For the second season in succession, Fulham and Everton played a goalless draw at Craven Cottage. But while last term’s affair highlighted Frank Lampard’s limitations, Sean Dyche would have been delighted with a clean sheet and a point at the beginning of a big week for the Toffees. Everton were determined, well organised and grew in confidence as the contest went on – even if they slipped into the bottom three after Luton put four past Brighton and Hove Albion in the night’s most eye-catching result. Marco Silva hardly needed reminding his side needs more of a killer instinct in the final third – and the silver lining in Fulham’s failure to convert a host of clear-cut chances is that the result might prompt the club’s hierarchy to bring in a new forward in the closing hours of the transfer window.
Raul Jimenez was substituted at half time complaining of a hamstring problem, but the Mexican squandered the game’s best chance drilling wide of the past when it seemed simpler to score after Timothy Castagne’s drive had deflected into his path inside the six-yard box. Rodrigo Muniz missed a pair of very presentable chances in the second half before Castagne headed against the crossbar. Tosin Adarabioyo was denied by a splendid reflex save from the outstanding Jordan Pickford, but Dyche’s charges could have won it in stoppage when both Ben Godfrey and Beto failed to convert after a ridiculous goalmouth scramble.
Silva reverted to the same side that had pushed Liverpool all the way last week – although Harry Wilson’s shoulder injury against Newcastle meant that Kristian Sekularac was promoted from the under 21s as one of the substitutes. Jimenez hammered over the bar in the very first minute after Willian looked as though he had been taken out, but Everton threatened on the break from the outset with Jack Harrison shooting wastefully wide and Dominic Calvert-Lewin only thwarted by a brilliant block from Issa Diop.

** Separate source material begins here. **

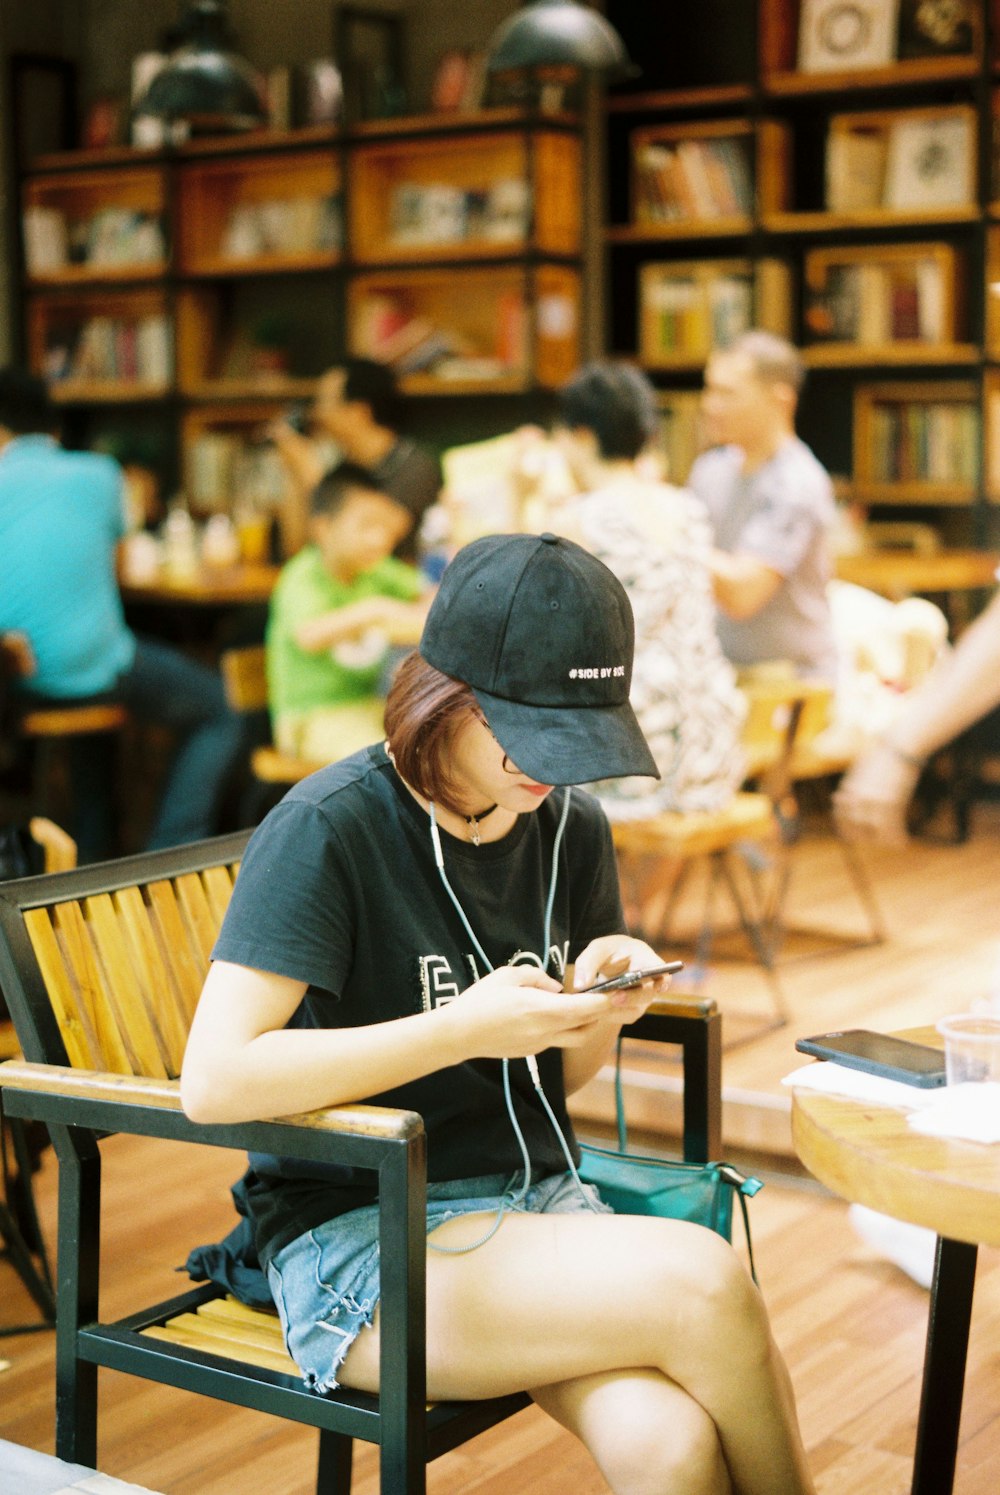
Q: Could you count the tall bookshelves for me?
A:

Andreas Pereira was a whisker away from finding the top corner when picked out by Tom Cairney from a short corner before Pickford made a magnificent save to keep out a long-range drive from Antonee Robinson. Everton then went close as a free kick caused carnage in the Fulham area. Bernd Leno pushed out Ashley Young’s delivery and James Tarkowski’s mishit finish deflected off Diop and spun back off the crossbar before Castagne somehow cleared. The visiting fans screamed for a goal but the technology proved that the whole bar was not over the line.
Bobby De Cordova-Reid saw a shot from the left angle of the area blocked at source as the Whites continued to make the running, but Everton immediately broke down the other end of the field and Arant Danjuma placed his shot well wide. Pereira’s audacious even from the outside the area dipped too late to avoid clear the crossbar by inches, but Jimenez’s decision to go for power rather than placement was the most egregious miss of them all.

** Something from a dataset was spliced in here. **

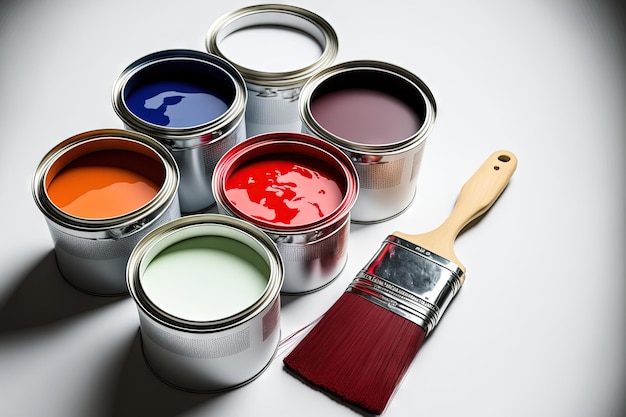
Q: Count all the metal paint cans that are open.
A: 6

Fulham chances were few and far between immediately after the interval as Everton stepped things up. Calvert-Lewin headed against the crossbar before looping another header onto the roof of the net before Godfrey effortlessly whipped the ball of Willian’s toes when the Brazilian veteran looked the firm favourite to convert De Cordova-Reid’s cross. Muniz huffed and puffed but added little of quality, with one shot deflected wide – and Fulham failed to find a late winner with Pereira seeing a shot deflected into the side netting and Pickford producing more heroics to thwart Adarabioyo.

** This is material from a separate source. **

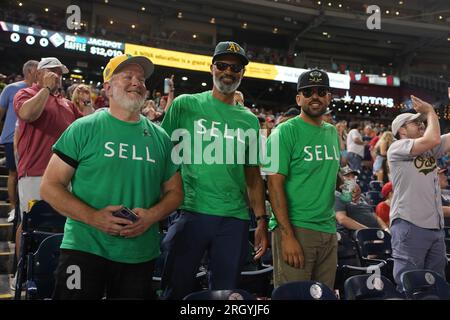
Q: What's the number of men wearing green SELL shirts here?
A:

There was yet more drama deep into stoppage time when Beto, who somehow headed over the bar when it seemed simpler to score from a set play, was denied by Ream and the Portuguese had little time to react when Godfrey slammed the follow up straight into him, allowing Leno to emerge with the ball. It was one of the more watchable goalless draws of the season, but that will have serve as scant consolation to the home side.
FULHAM (4-2-3-1): Leno; Castagne, A. Robinson, Adarabioyo, Diop (Ream 75); Palhinha, Cairney; De Cordova-Reid, Willian, Pereira; Jimenez (Muniz 45) Subs (not used): Rodak, Tete, Reed, Lukic, Francois, Sekularac, Vinicius.
BOOKED: Palhinha.
EVERTON (4-4-1-1): Pickford; Godfrey, Mykolenko, Branthwaite, Tarkowski; Young (Patterson 81), Danjuma (Dobbin 90), Garner, McNeil; Harrison; Calvert-Lewin. Subs (not used): Viriginia, Keane, Lonergan, Hunt, Chermiti, Metcalfe.
BOOKED: Godrey, Branthwaite.
REFEREE: Thomas Brammall
ATTENDANCE: 24,376
To be fair to Jimenez it was hardly an open goal that he missed. There were two defenders as well as Pickford to beat. Having said that he still should have hit the target.
Would rather have seen Vinicius come on instead of Muniz, At least he scores occasionally, even if they are just tap-ins.
Can’t really see Broja as the answer to our striking problems, and C******’s valuation of him is a joke.
We desperately need an out and out striker that can finish, a lanky forward tgat could partner Jimenez. Does the French, Dutch, German league have a prolific striker that would love to make the jump into the Premier League? Anyone would be better than Muniz, he should be loaned into the championship before the transfer window ending.